*Problem statement:* Repeat the entries below word for word, though any picture in them should be dropped.

★ ★ ★ ★

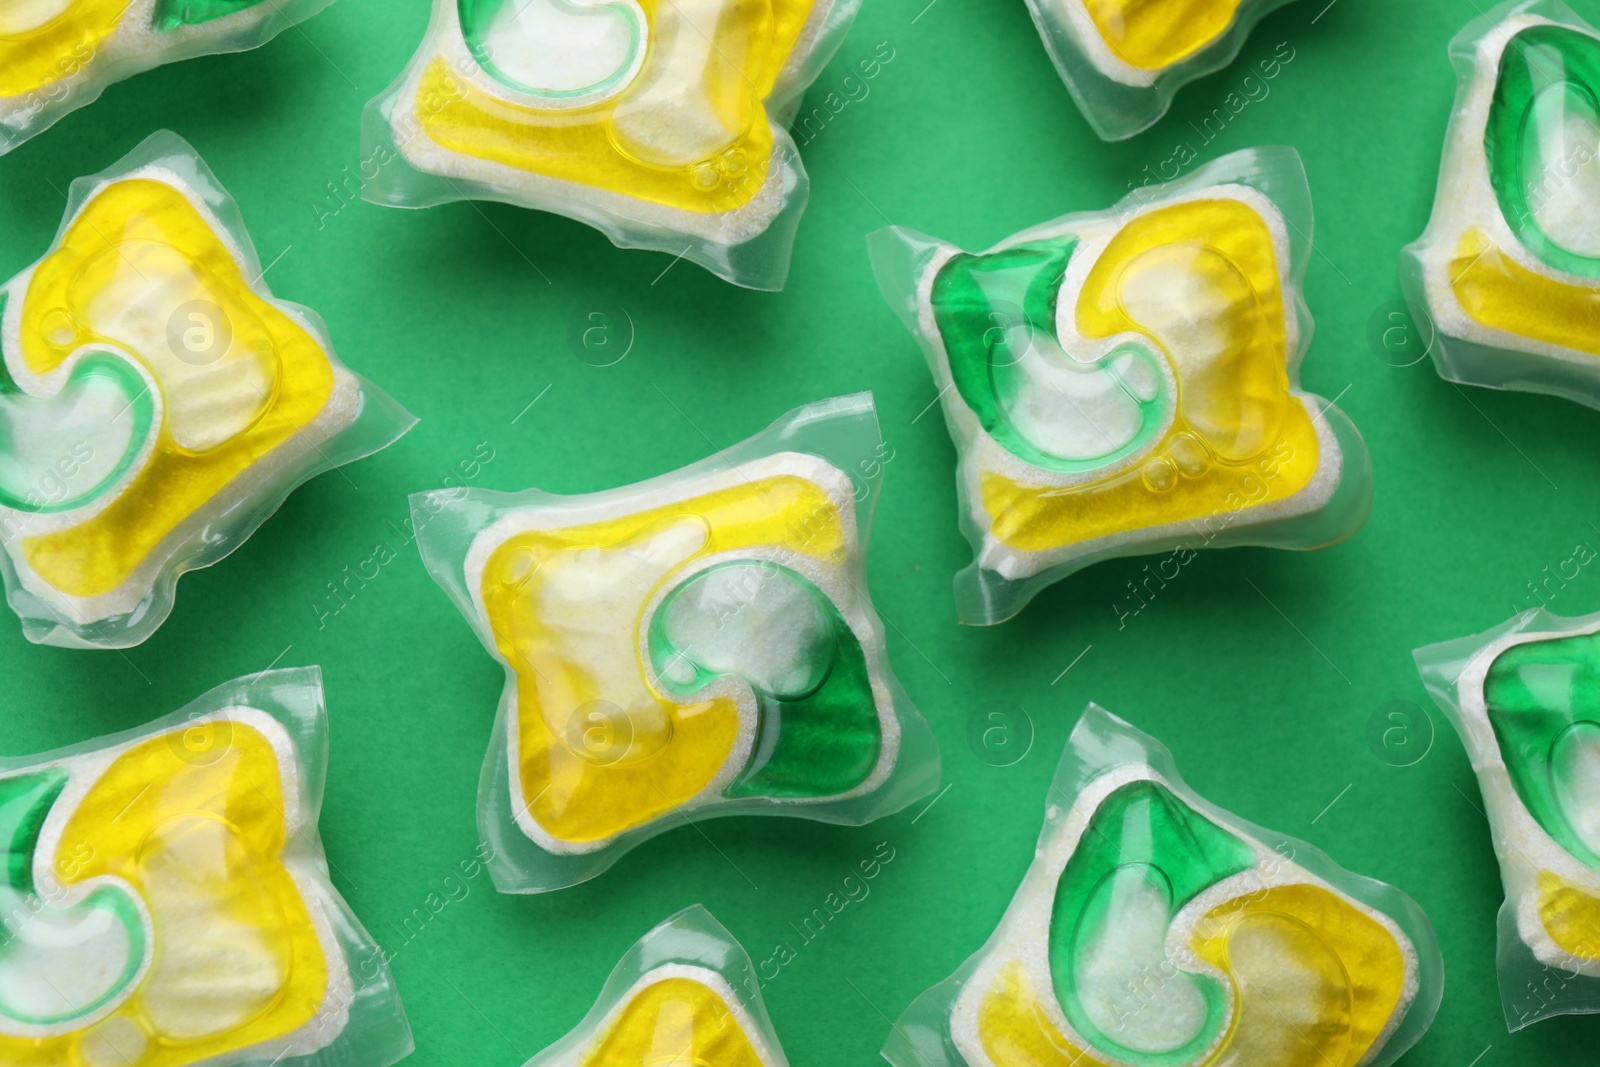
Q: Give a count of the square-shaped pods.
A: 11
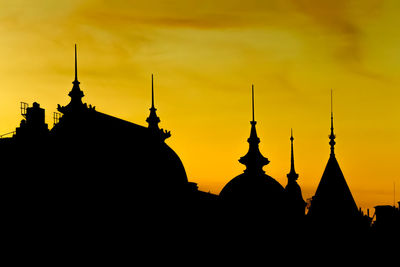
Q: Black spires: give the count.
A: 5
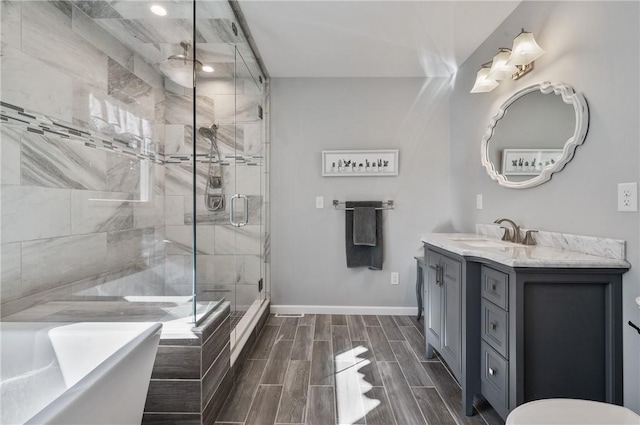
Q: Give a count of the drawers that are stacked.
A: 3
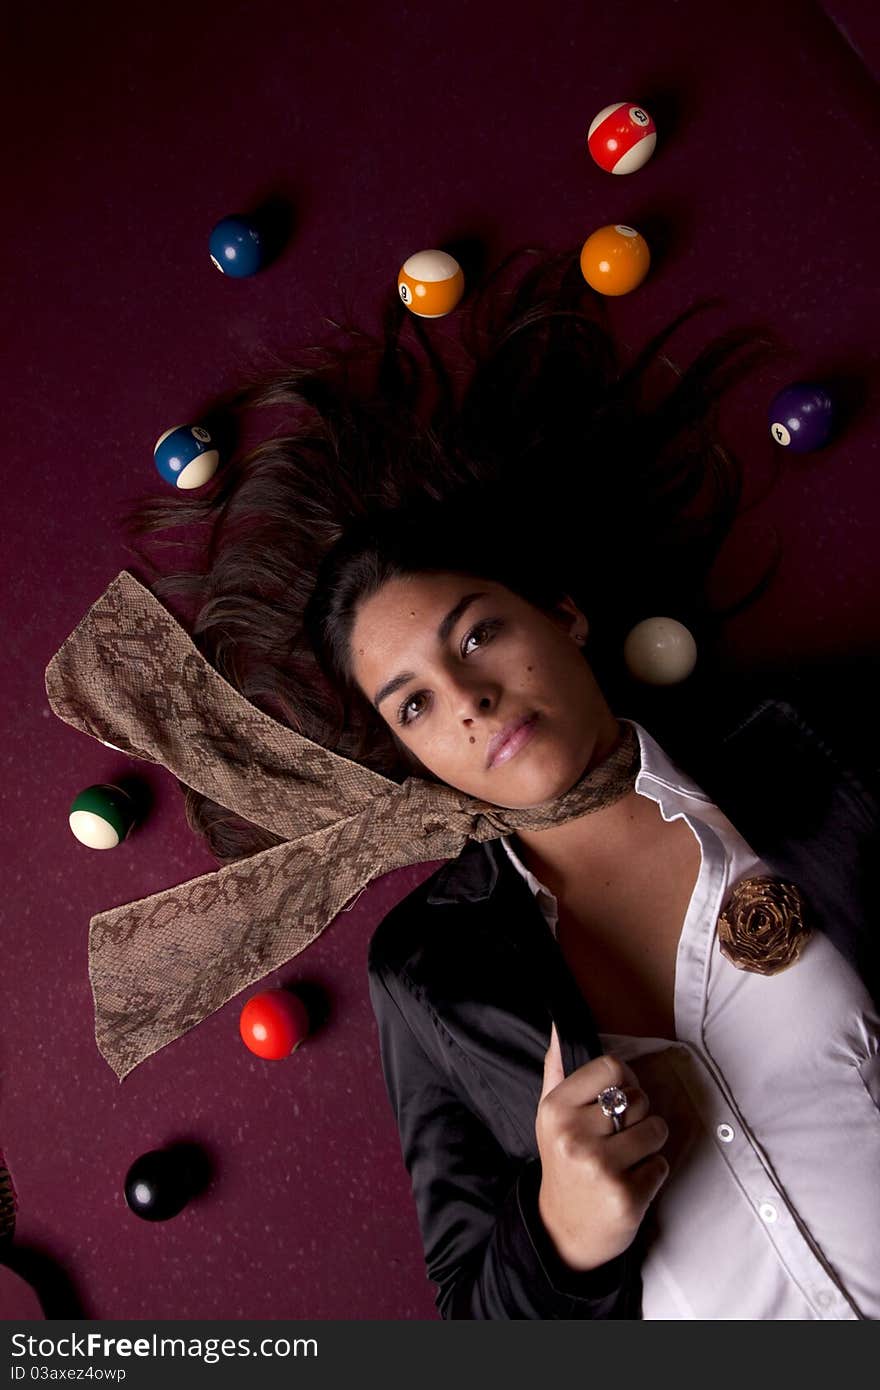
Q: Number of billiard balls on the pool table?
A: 10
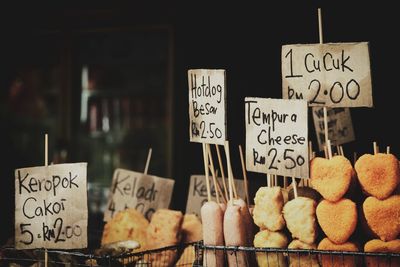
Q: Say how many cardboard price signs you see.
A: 7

★ ★ ★ ★

*The completed task:*
Q: Give a count of the square-shaped pods.
A: 11
Q: Black spires: give the count.
A: 5
Q: Give a count of the drawers that are stacked.
A: 3
Q: Number of billiard balls on the pool table?
A: 10
Q: Say how many cardboard price signs you see.
A: 7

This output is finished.